The Iranian regime is trying to deter protest activity ahead of the anniversary of Mahsa Amini’s killing on September 16. Iranian officials, including Supreme Leader Ali Khamenei, have expressed concern in recent weeks about anticipated unrest surrounding the anniversary. Security officials have called on their forces to prepare for potential unrest and have threatened violence against dissidents. The regime has furthermore begun taking measures to preempt potential demonstrations. These actions highlight the regime’s enduring commitment to repression.
- The Intelligence and Security Ministry arrested on August 17 twelve individuals planning to “incite chaos and vandalism” on the anniversary in Gilan Province. The ministry accused these individuals of having previously participated in the Mahsa Amini protests. Western media reported on August 18 that the arrested individuals are women’s rights activists.
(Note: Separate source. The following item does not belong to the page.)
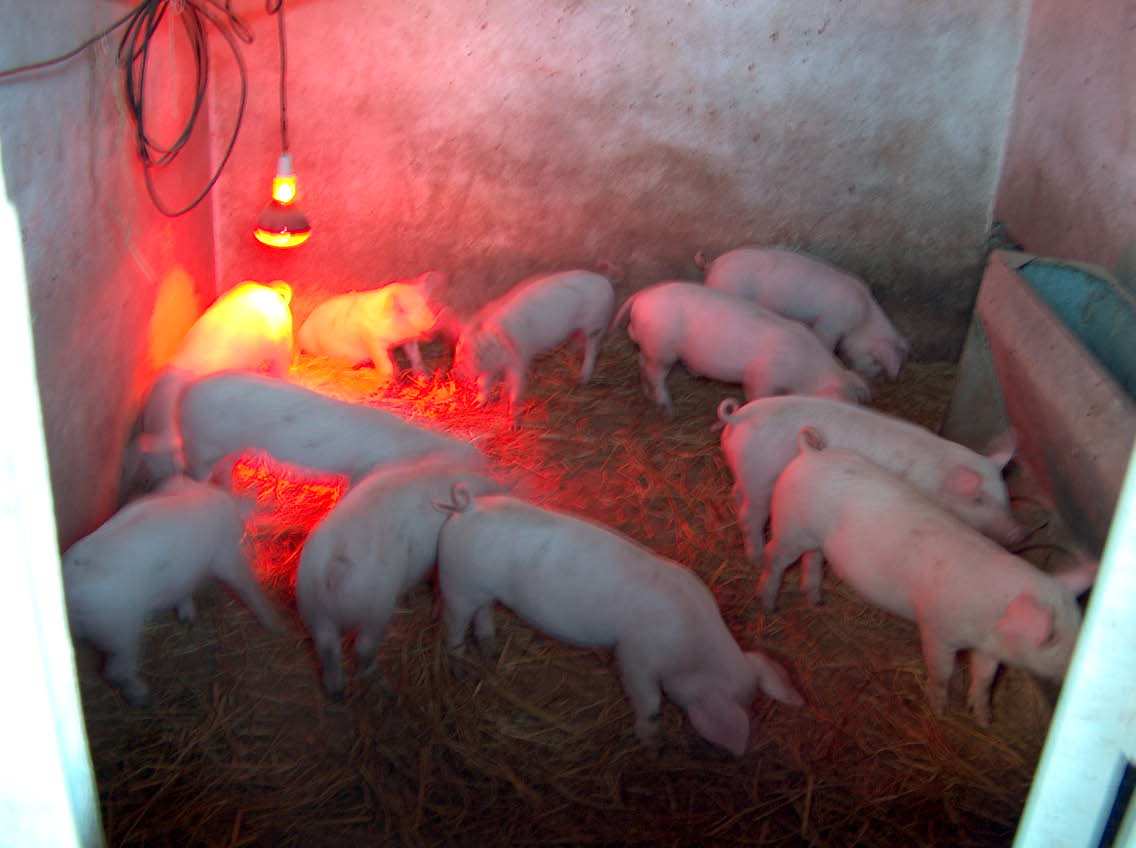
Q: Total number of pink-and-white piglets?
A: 11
- Regime security forces deployed to Boukan, West Azerbaijan Province on August 18, according to social media claims. This movement of forces to Boukan is noteworthy given that the Mahsa Amini protests heavily concentrated in northwestern Iran. Around 21 percent of the anti-regime protests between September 16 and December 22, 2022, occurred in Kurdistan and West Azerbaijan provinces.
The Iranian regime officially connected a recent terror attack in central Iran to the Afghan branch of the Islamic State—named Islamic State Khorasan Province (ISKP). A gunman opened fire at the Shah Cheragh shrine in Shiraz, Fars Province on August 13, killing one individual and wounding eight. The Iranian Intelligence and Security Ministry announced on August 18 that the attacker was a Tajik national who received training from ISKP in northern Afghanistan for several months prior to the attack. This statement is consistent with previous claims from Iranian officials and state media but is the first time that the regime connected ISKP to the attack. CTP previously assessed that the attack will likely exacerbate mounting tensions between Iran and the Afghan Taliban.
The Ebrahim Raisi administration is continuing its diplomatic campaign to convince BRICS countries to admit Iran ahead of the 15th annual BRICS summit in South Africa on August 22-24. Iranian President Ebrahim Raisi discussed BRICS and transportation cooperation in separate phone calls with Russian President Vladimir Putin and Indian President Narendra Modi on August 17 and 18, respectively. Iranian Foreign Affairs Minister Hossein Amir Abdollahian similarly discussed Iran joining BRICS in a phone call with his Brazilian counterpart, Mauro Vieira, on August 18. These engagements come as Iranian officials have repeatedly advocated for Iranian membership in BRICS in recent weeks, as CTP has continually reported. Iranian leaders seek to join BRICS as part of their effort to cooperate with other revisionist states to establish a parallel international order and challenge Western “dominance.” Joining BRICS could furthermore help Iran mitigate the impact of Western sanctions, as CTP previously assessed.
Iran faces significant diplomatic hurdles to joining BRICS, however. Brazil reportedly opposes adding new members to the organization. South African officials have expressed concerns that Iran hopes for BRICS to become an anti-Western bloc. Russian officials have expressed optimism that Iran will eventually join BRICS but have nevertheless expressed doubt that it will happen in the upcoming annual summit.